Leave out the pictures and print the records below exactly.

[Counting comprehension data]

◇ ◇ ◇ ◇ ◇

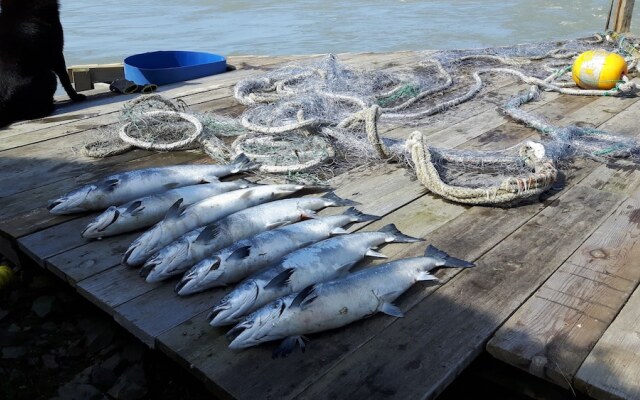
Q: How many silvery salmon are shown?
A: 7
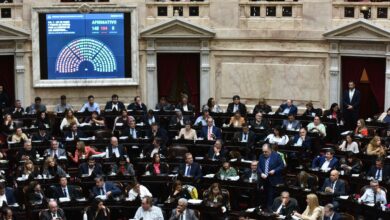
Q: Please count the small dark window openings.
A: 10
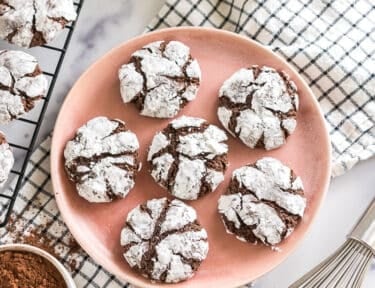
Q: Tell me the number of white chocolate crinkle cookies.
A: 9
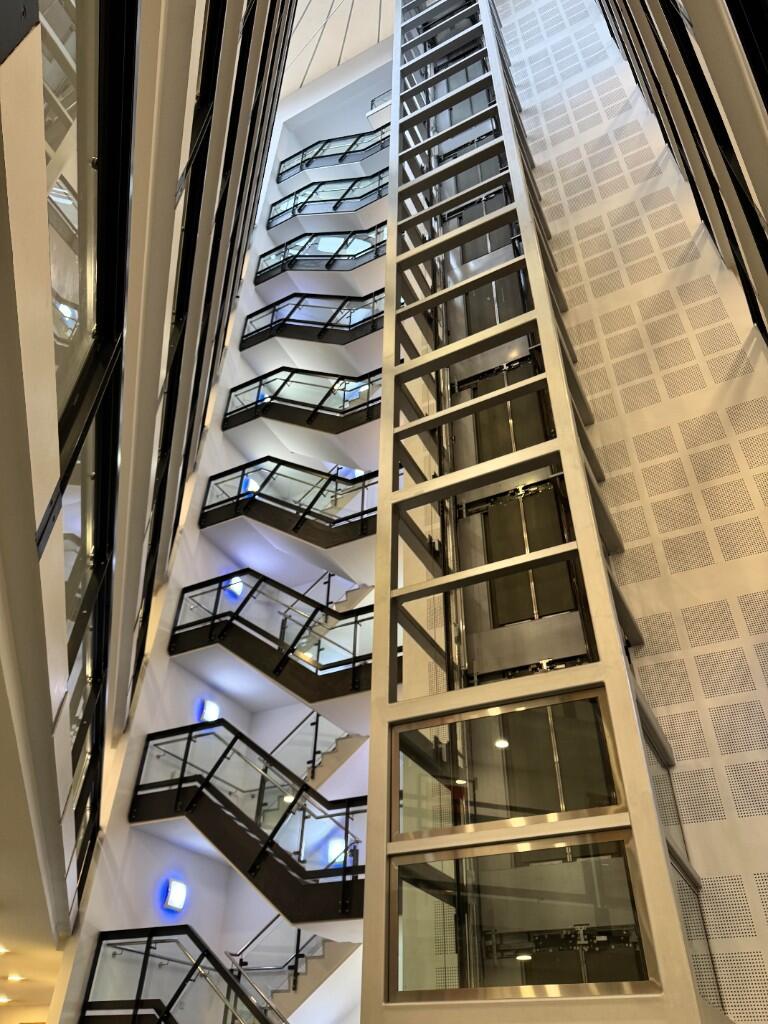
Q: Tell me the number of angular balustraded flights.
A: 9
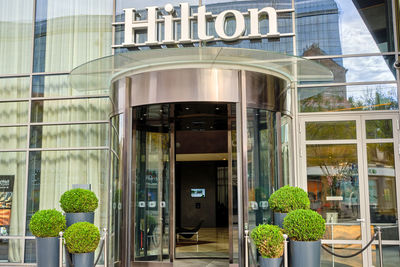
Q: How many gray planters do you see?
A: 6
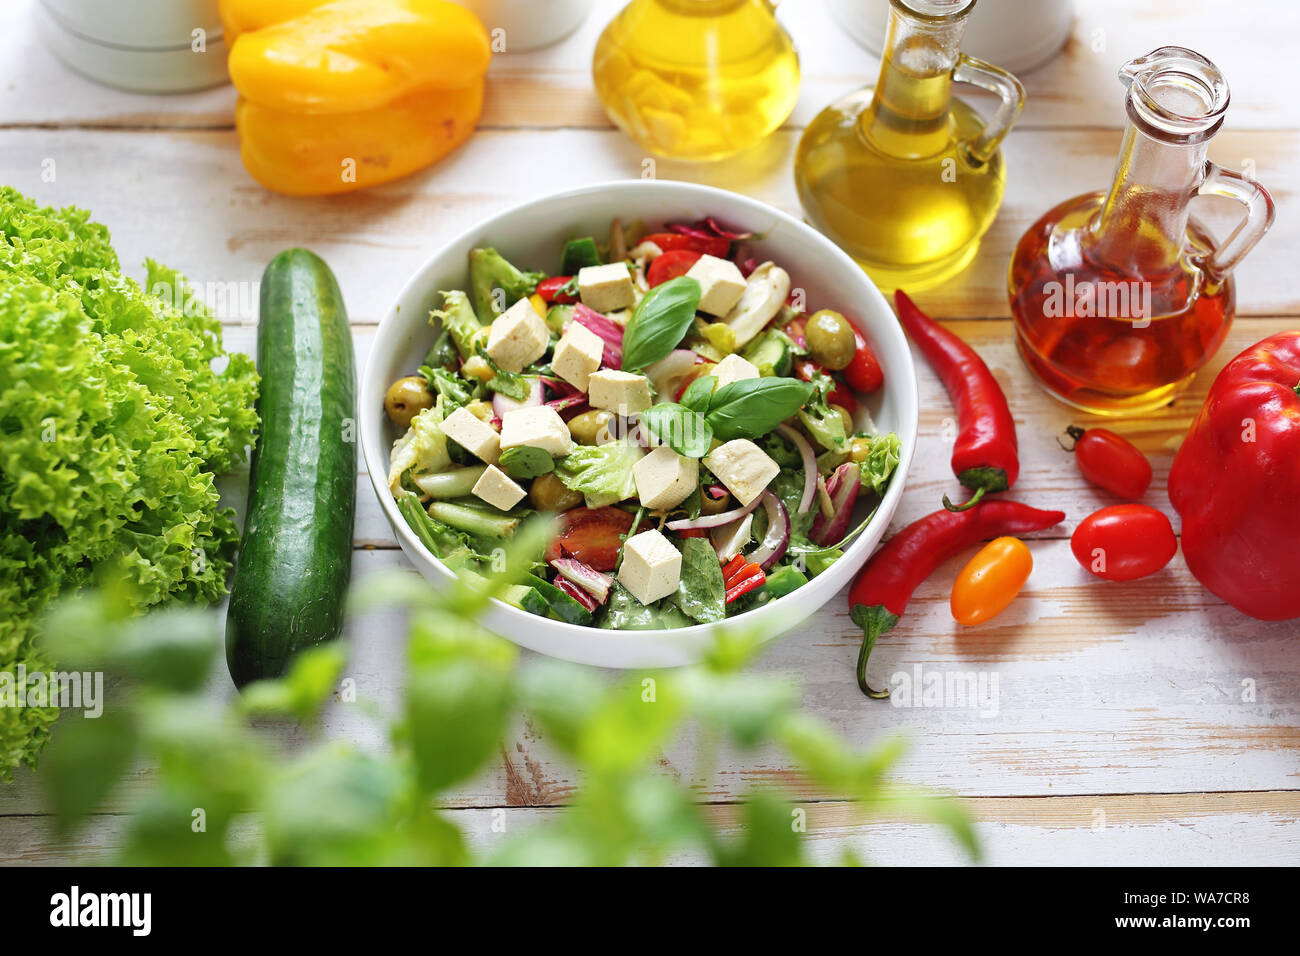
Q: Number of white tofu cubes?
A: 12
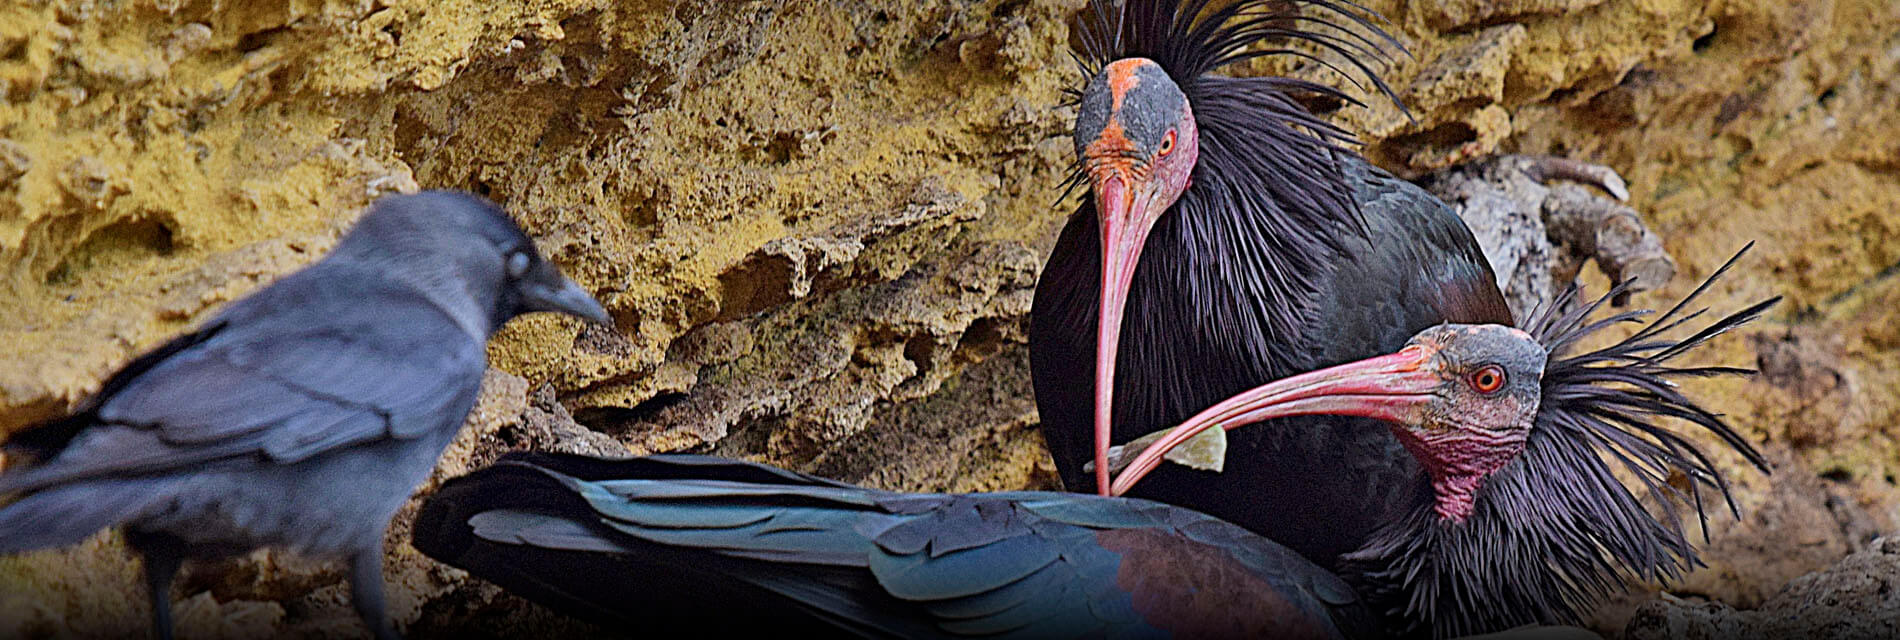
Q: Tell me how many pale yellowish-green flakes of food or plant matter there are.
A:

◇ ◇ ◇ ◇ ◇

→ **Response**:
Q: How many silvery salmon are shown?
A: 7
Q: Please count the small dark window openings.
A: 10
Q: Tell me the number of white chocolate crinkle cookies.
A: 9
Q: Tell me the number of angular balustraded flights.
A: 9
Q: How many gray planters do you see?
A: 6
Q: Number of white tofu cubes?
A: 12
Q: Tell me how many pale yellowish-green flakes of food or plant matter there are.
A:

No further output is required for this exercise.